Negotiating the salary can be a dramatic event. You want to get the maximum compensation for your work while your employer wants to reduce the expenses. How to find a compromise?

  1. Determine Your Value on the Job Market. It’s crucial to know your value on the job market. Most probably if you have worked for the same employer for five or more years, you are underpaid. Chances are that you have gained new skills and your market value has increased over the years. How to know what you’re worth? Surf the web to find out how well your occupation is currently valued according to the market requirements. Study the advertised positions that you would like to apply for and make some inquiries about the range of salary. Salary.com is a great resource to perform this kind of search. The coolest thing about it that you can get a quick look at the conditions of the market for free. More detailed information is available for a reasonable fee.
  2. Performing the Salary Negotiation. Understand some basic things:
  • Your current compensation will be used as a starting point. Don’t inflate it.  
  • Most probably employers will offer you basic salary and bonuses.
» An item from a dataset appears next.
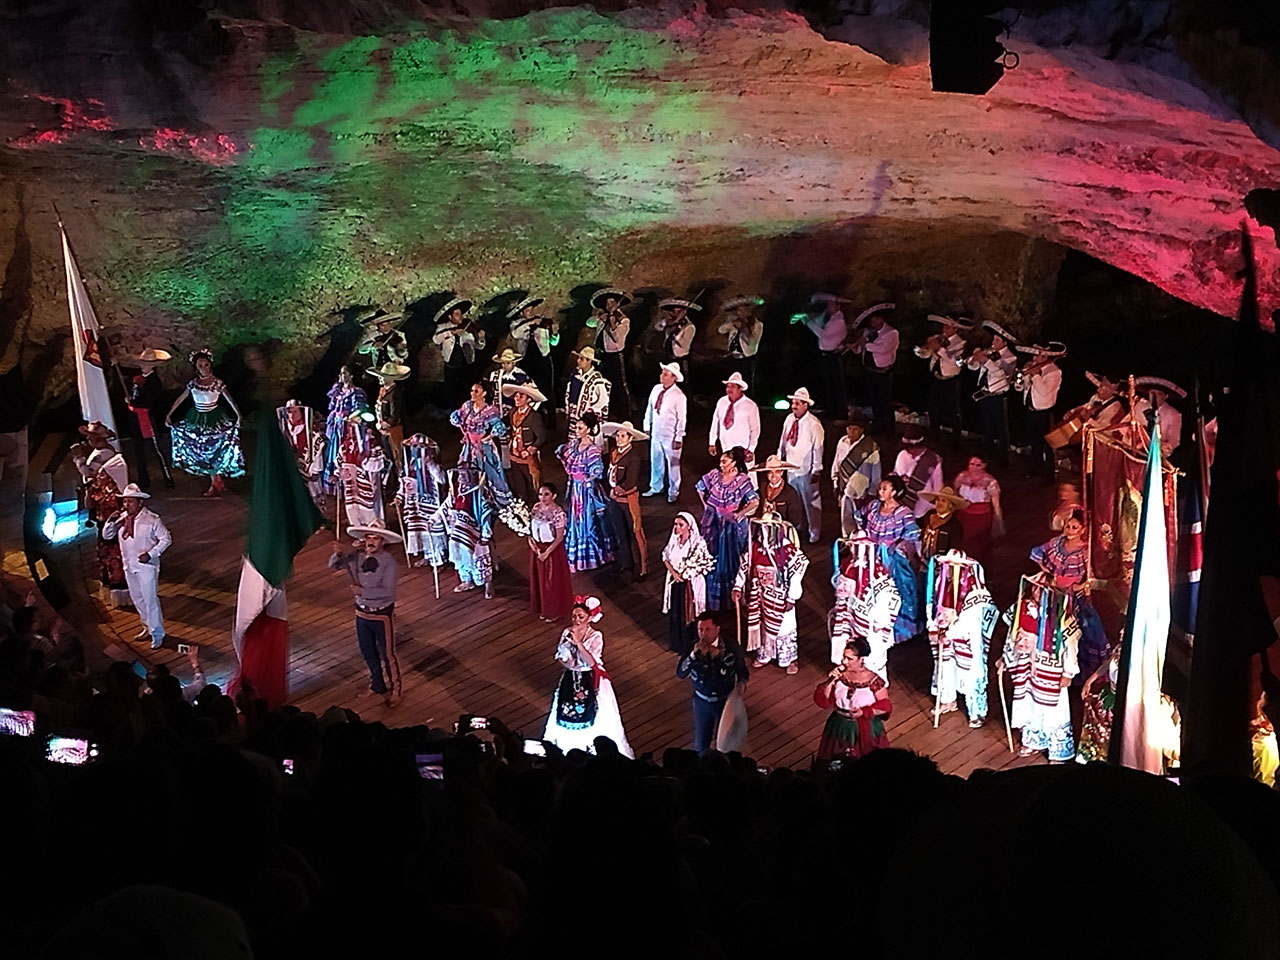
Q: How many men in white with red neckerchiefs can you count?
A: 4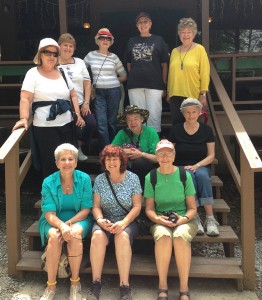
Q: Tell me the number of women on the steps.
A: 10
  • Be realistic. Don’t ask for a 200% increase in salary. 20-30% is an adequate raise in relation to your current compensation.  
  • Make the employer talk first and make the offer. 
  1. Understanding the Perks. Sometimes companies are offering lesser salaries but impressive benefits packages. You should understand the perks that your company is offering. It is quite possible that the offered benefits and lower salary will be better than just having a high salary.  
  1. Bonus Considerations. Employers often prefer to play games when it comes to bonuses. For instance, they may say that you can have a 50% bonus, while in reality, they haven’t paid more than 10% to anyone for the last three years. You should understand very clearly how all bonuses are calculated. Asking the people who work for the company about their bonuses is also a good idea.  
  1. Timely payouts. When negotiating your salary, find out when your employer plans to make the first payment. Employer should guarantee a timely payout of both salary and bonuses.
  1. Time Off Policy. Another important thing is a time-off policy. Not everyone is able to offer four weeks of personal days and vacation. And maybe, you need even more than that. It any case, it should be negotiated. In case you have negotiated special conditions with a HR manager, it is highly advisable to have it documented. If a human resources manager goes away or quits, you will have a written proof of your agreement.

When you have negotiated your financial compensation with your new employer successfully and have all the details in written form, you need to think about the best way to resign from your current employer. If you’ve proved to be a great employee, a resignation attempt may result in a counter offer. Be ready for the final talk with your current employer before you can embrace your new career opportunity.